=== What to do ===
A single figure is expected: how many lines of the data that follows contain the word "white".
Segment Open
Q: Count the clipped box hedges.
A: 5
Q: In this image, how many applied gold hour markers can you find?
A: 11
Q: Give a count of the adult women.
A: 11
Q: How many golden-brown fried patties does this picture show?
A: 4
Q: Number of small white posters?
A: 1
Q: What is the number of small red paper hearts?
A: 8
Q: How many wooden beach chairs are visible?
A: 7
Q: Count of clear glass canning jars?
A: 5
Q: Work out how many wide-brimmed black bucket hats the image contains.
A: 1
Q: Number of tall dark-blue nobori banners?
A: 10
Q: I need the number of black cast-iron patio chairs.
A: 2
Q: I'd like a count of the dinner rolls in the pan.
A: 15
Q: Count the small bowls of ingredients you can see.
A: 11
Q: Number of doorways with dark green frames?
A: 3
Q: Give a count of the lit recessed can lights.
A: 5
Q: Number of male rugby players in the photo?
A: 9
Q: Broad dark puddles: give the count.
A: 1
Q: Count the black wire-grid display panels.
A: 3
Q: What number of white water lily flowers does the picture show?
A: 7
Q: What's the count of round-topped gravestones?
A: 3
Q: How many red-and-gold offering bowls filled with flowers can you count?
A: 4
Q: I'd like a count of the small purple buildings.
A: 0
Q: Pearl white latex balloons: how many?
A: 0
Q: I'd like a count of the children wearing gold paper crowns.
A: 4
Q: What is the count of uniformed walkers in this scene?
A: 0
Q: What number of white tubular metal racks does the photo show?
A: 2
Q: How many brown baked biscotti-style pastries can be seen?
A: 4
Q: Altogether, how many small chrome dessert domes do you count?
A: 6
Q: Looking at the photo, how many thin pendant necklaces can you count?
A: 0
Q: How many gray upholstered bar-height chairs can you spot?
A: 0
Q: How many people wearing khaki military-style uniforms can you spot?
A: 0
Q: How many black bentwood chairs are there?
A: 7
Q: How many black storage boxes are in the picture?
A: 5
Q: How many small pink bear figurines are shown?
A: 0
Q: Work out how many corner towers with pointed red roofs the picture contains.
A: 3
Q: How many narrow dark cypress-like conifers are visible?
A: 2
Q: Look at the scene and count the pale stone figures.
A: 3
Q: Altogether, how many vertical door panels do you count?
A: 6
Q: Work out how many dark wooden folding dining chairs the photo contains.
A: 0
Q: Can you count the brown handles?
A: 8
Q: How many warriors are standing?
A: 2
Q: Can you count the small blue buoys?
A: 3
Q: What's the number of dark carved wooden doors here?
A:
Segment Closed
=== Written solution ===
4